# Required work
Set down only the lines from the one containing "Q: Give the number of empty dark chairs." through the final line of the entries below, exactly as they stand, with no pictures.

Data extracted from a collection
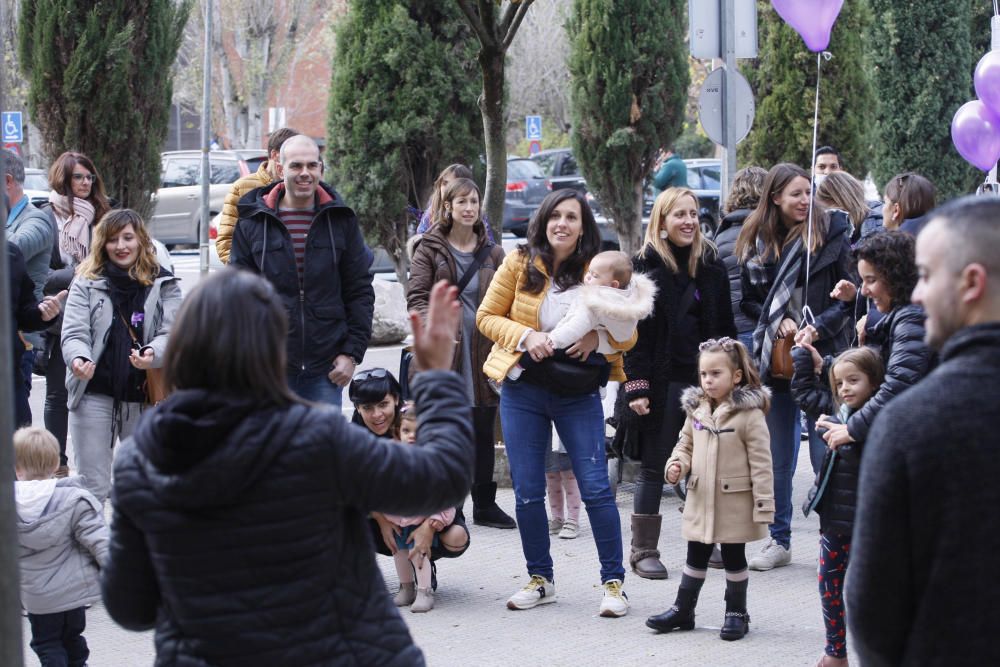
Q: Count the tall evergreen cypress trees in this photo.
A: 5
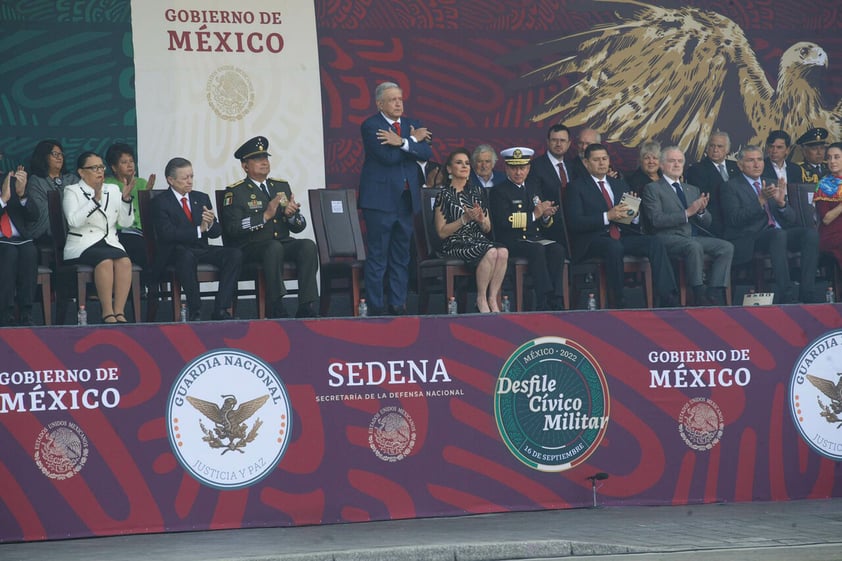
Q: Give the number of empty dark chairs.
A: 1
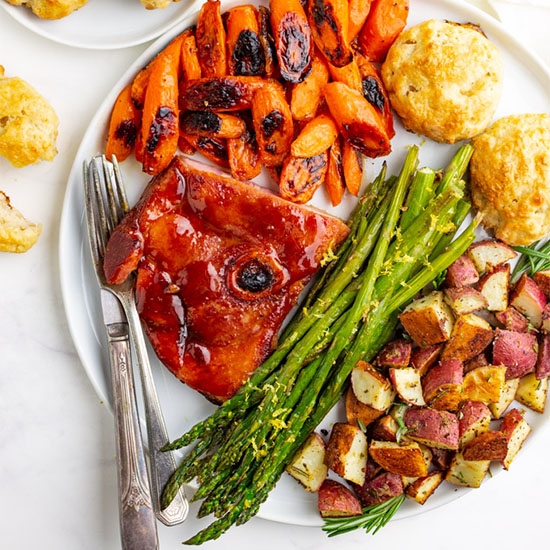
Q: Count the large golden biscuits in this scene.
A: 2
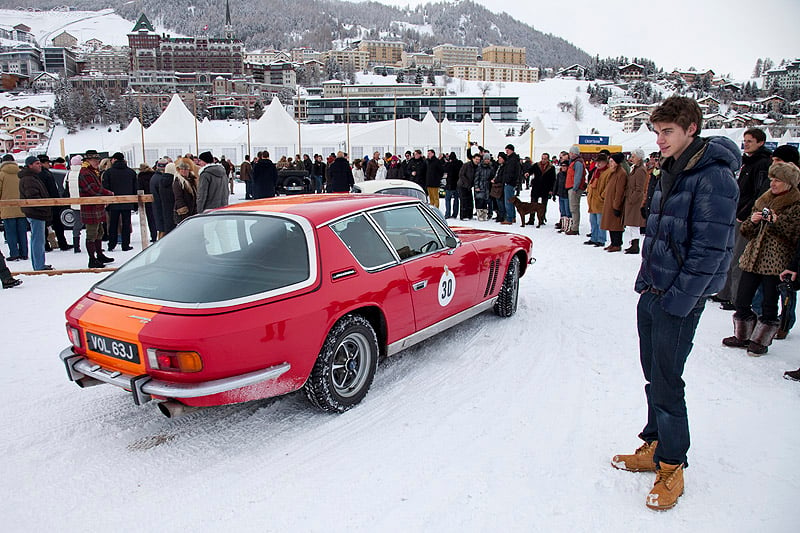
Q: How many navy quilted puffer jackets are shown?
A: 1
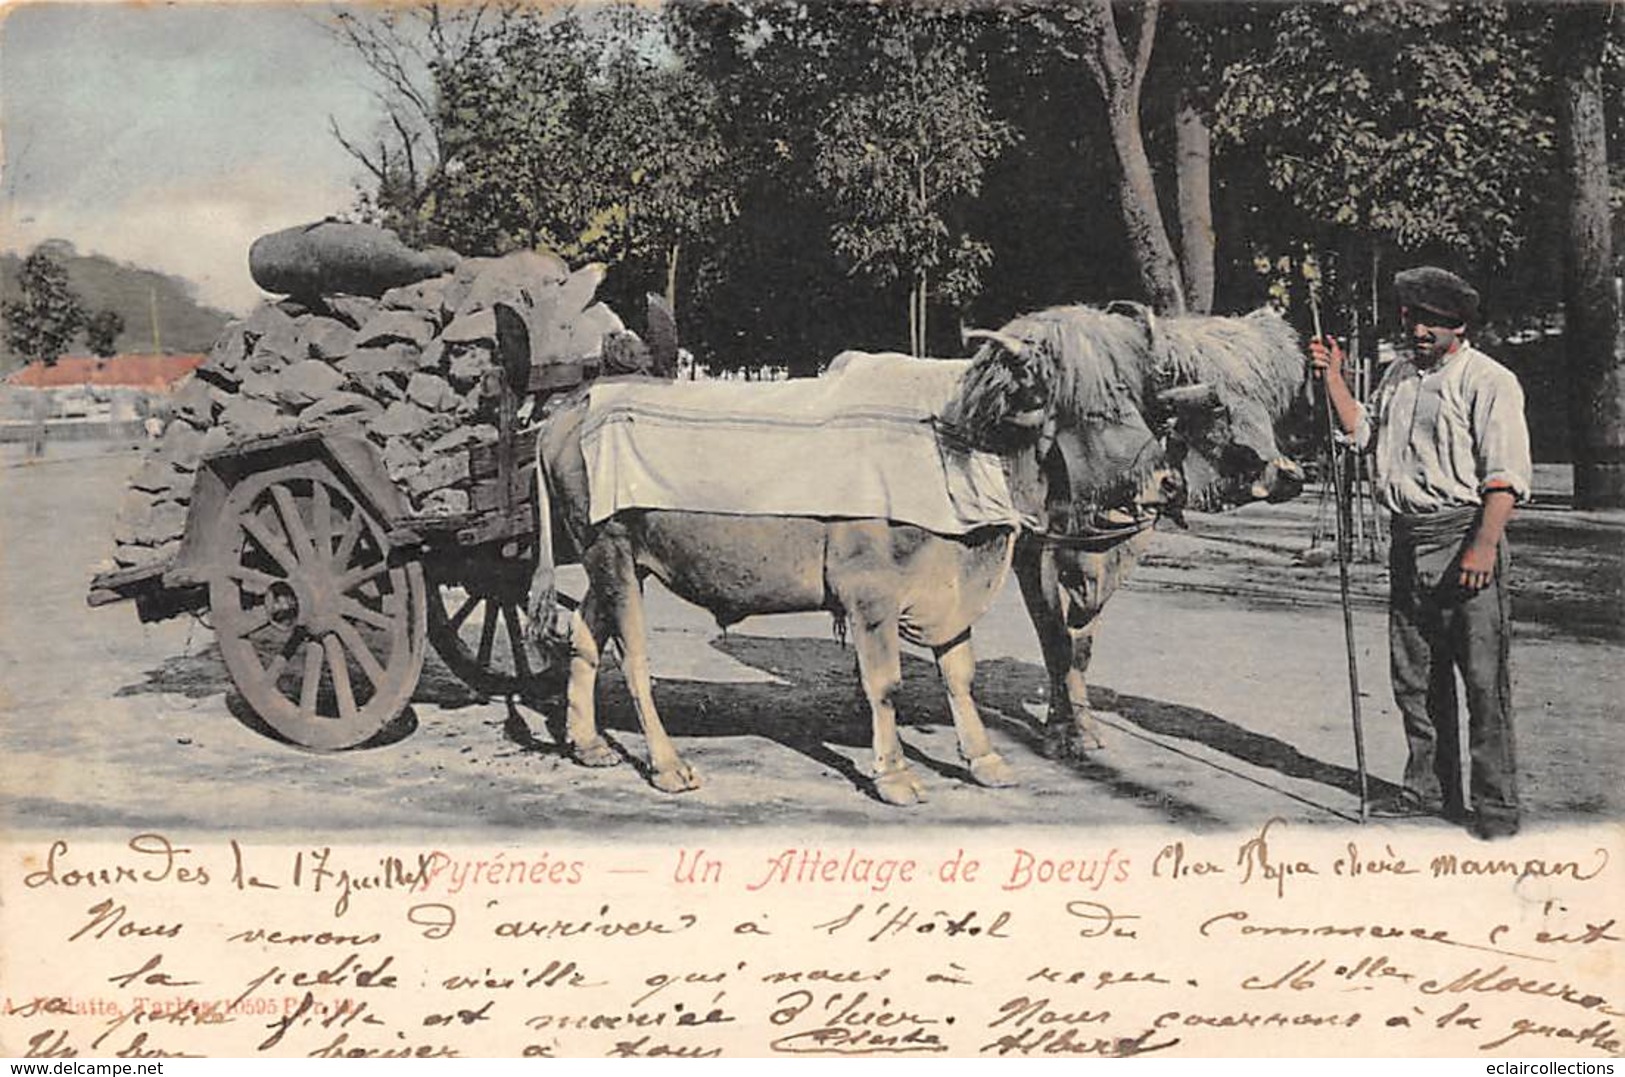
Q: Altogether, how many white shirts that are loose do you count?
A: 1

# Expected output
Q: Give the number of empty dark chairs.
A: 1
Q: Count the large golden biscuits in this scene.
A: 2
Q: How many navy quilted puffer jackets are shown?
A: 1
Q: Altogether, how many white shirts that are loose do you count?
A: 1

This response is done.